Muita gente considera as figuras do escritor e do empreendedor como lugares de mundo diferentes, discrepantes e inconciliáveis. Seria por isso que um artista precisaria de um empresário, um músico de um produtor, um escritor de seu agente literário. Mas o fato é que produtores, agentes e empresários deste tipo estão em falta, e existem muitas situações em que o escritor poderia se beneficiar do pensamento estratégico do empreendedor. Talvez tivessem mais a ganhar que a perder se aprendessem a vender, se pudessem delegar algumas coisas, se soubessem mais do que querem.
Se a minha mãe tivesse vendido mais quadros, é evidente que não se tornaria uma pintora ruim por conta disso. Pelo contrário: poderia se sentir mais autorizada a buscar um caminho próprio, poderia dispersar-se menos em uma infinidade de projetos e possibilidades.
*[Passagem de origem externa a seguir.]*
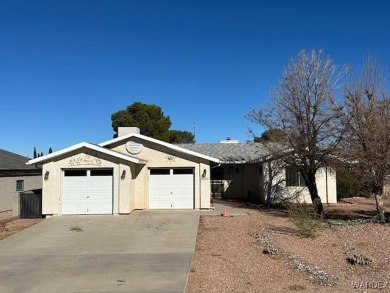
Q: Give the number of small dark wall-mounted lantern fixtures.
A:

Numa coisa, contudo, um escritor não pode ser um empreendedor.
Ele não pode nunca deixar de manipular o seu objeto de trabalho, de conviver constantemente com ele. Ele não pode nunca alienar-se do que faz. No mercado editorial, um livro pode ser vendido como uma salsicha. Mas em seu ateliê, ele deve seguir sendo lapidado como um diamante. Se você crescer, amadurecer, obtiver reconhecimento, receber uma enxurrada de convites, o momento em que você abdicar do seu ateliê pelo buzz dos mercados, a sua arte corre o risco de agonizar. Aqui, é bom que você não seja um empreendedor.
A precedência é sempre a do artista. O resto vem depois. O resto lhe dá sustentação e continência. Como diria William Blake, não são as artes que servem o Império. É o Império que deve seguir as artes.